Sniped by Math History

As with most nerds, I have a predisposition to being nerd sniped. Sometimes it’s a puzzle, but more often it’s simply an idea or the opportunity for a new project. After a conversation with a few coworkers, I’ve latched onto the idea of developing a summer course focused on the history of mathematics.

I’ve been fascinated by mathematics history for a number of years. I’ve slowly been going through Stillwell’s fantastic book, that takes a higher level approach and assumes a lot of prior mathematical knowledge. Because of that, it is fascinating. It provides significant historical context while tying many approaches into modern methods.
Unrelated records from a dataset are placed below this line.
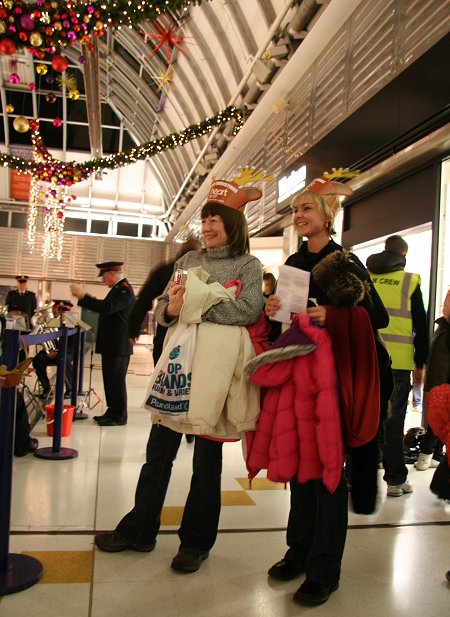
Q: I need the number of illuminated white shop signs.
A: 1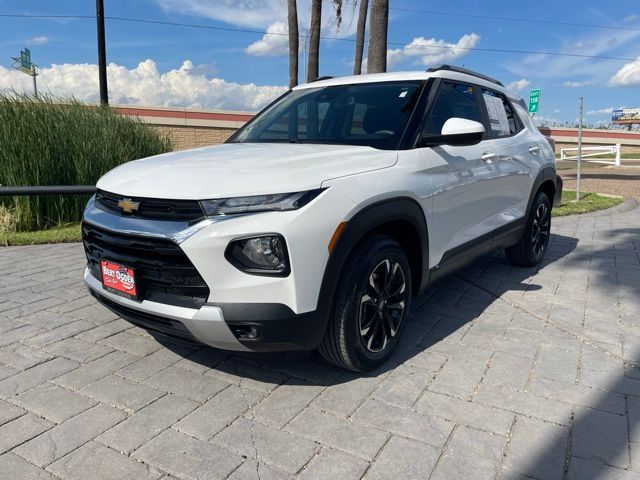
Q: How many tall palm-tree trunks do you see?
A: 4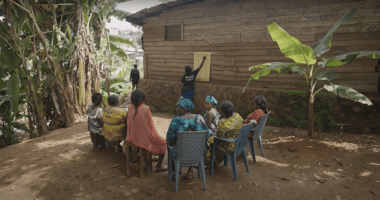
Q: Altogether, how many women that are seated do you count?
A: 7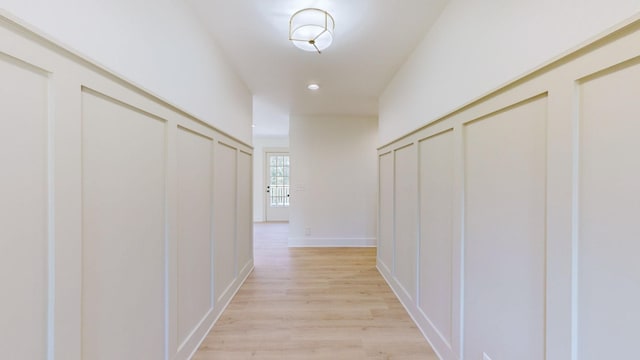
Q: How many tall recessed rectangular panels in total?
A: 10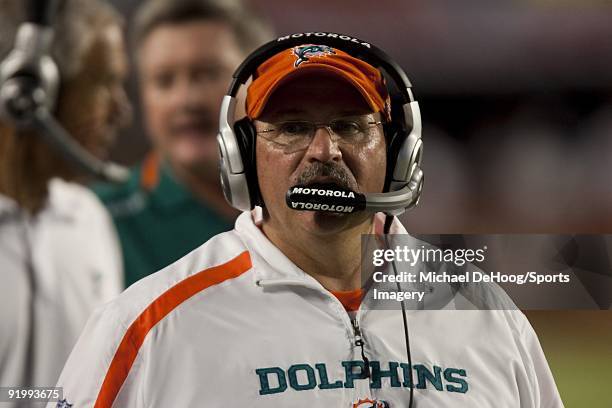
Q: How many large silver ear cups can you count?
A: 3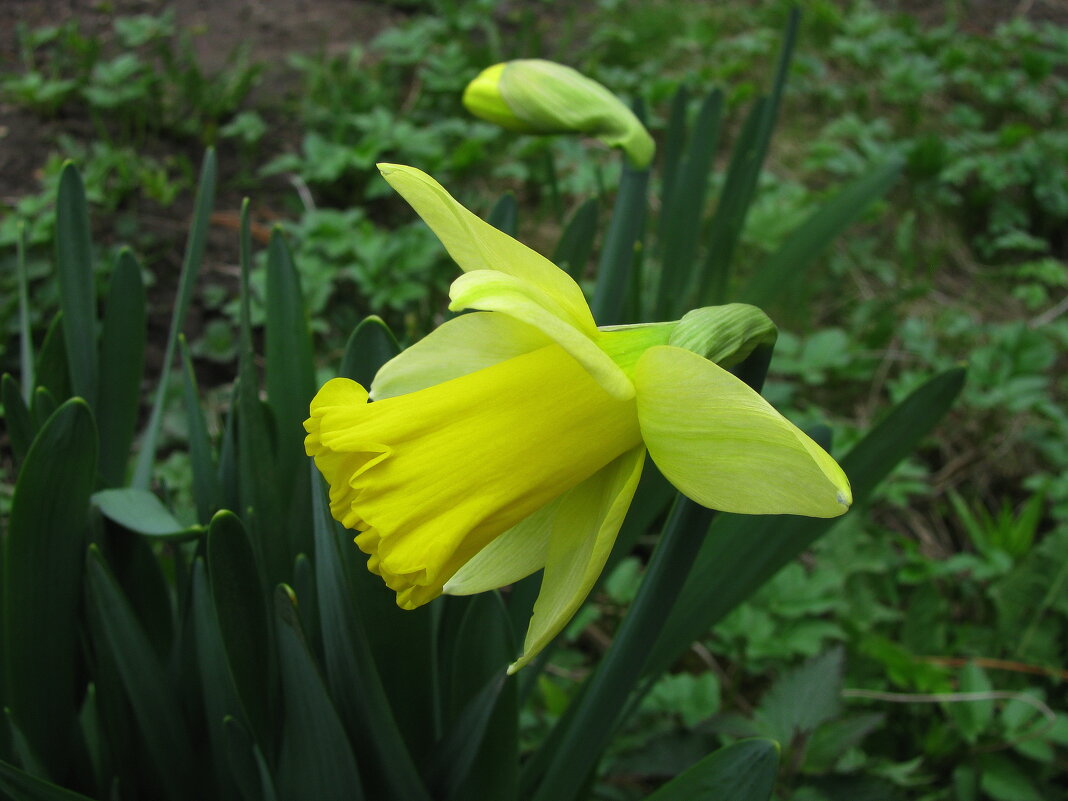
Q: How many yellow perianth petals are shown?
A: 6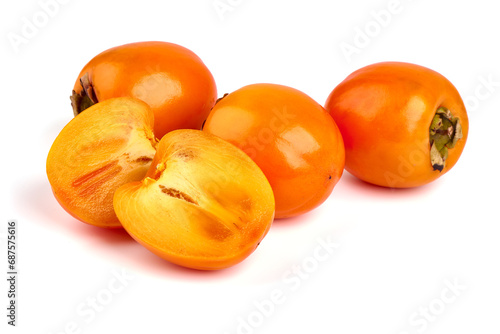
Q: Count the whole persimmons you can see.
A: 3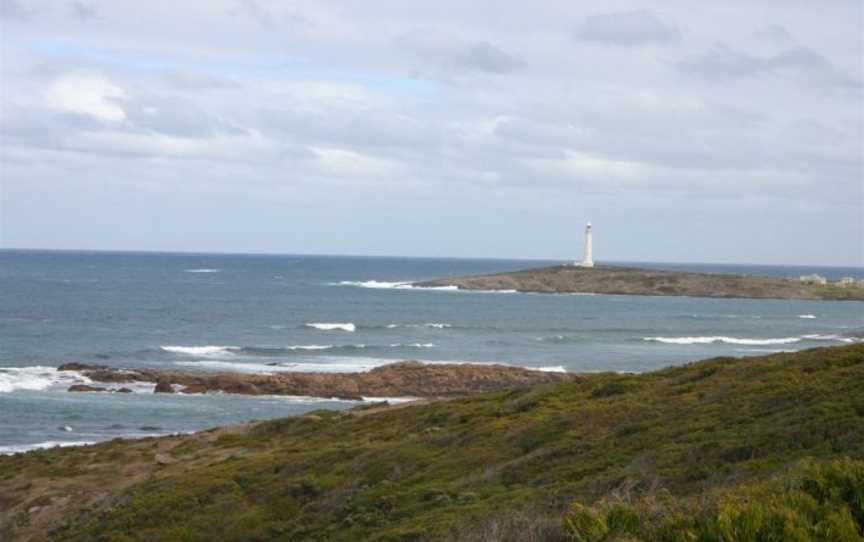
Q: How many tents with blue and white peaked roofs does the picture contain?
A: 0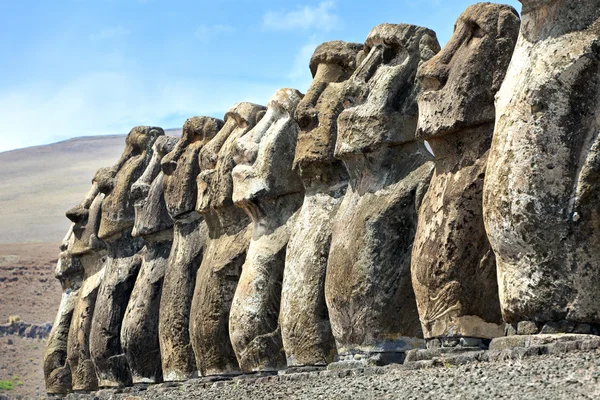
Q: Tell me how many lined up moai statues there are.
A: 11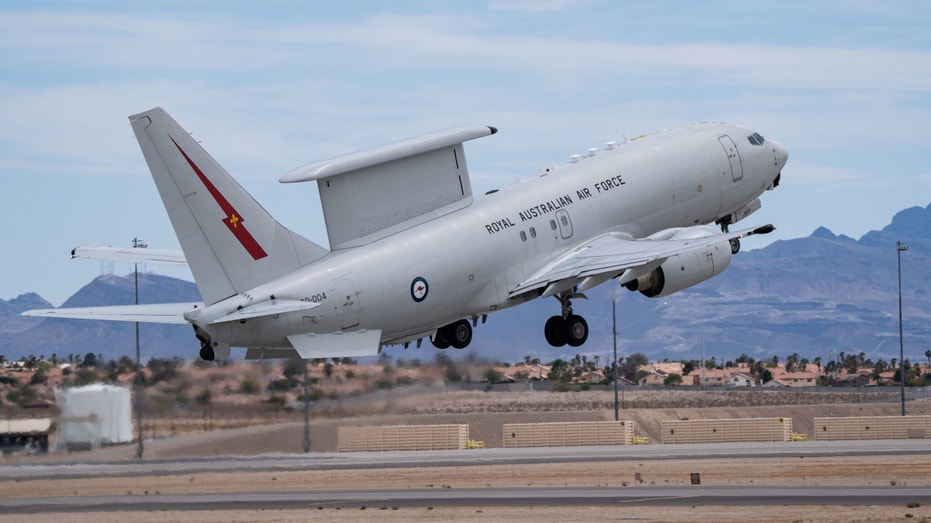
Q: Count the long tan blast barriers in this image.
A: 4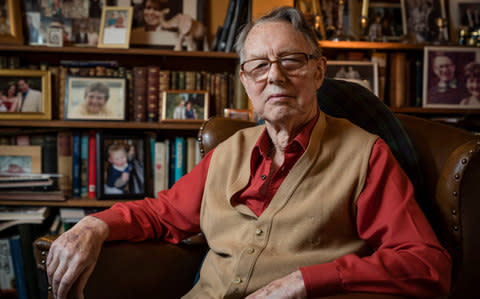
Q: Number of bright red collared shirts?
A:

Now that I have this idea stuck in my head, I’ve also been reading a few other books of a more expository nature. Specifically, Boyer and Merzbach’s book, and I am waiting for two books that are slightly more vintage by David Smith. Not only is mathematics full of colorful characters that make for engaging stories, the actual process through which mathematics has been developed is amazing. Mathematics existed before any meaningful written languages (and perhaps spoken languages) came into use. Mathematical thinking can be considered one of the features that make us human.

I’m still reading, learning, and writing down ideas that I have. A course like this would need to be aimed at high school students who have at least algebra and some geometry experience, as all ancient mathematics amounts to arithmetic in various bases, and the development of those two disciplines. To go even further requires a bit more expertise, but I think some rough understanding can still be gained.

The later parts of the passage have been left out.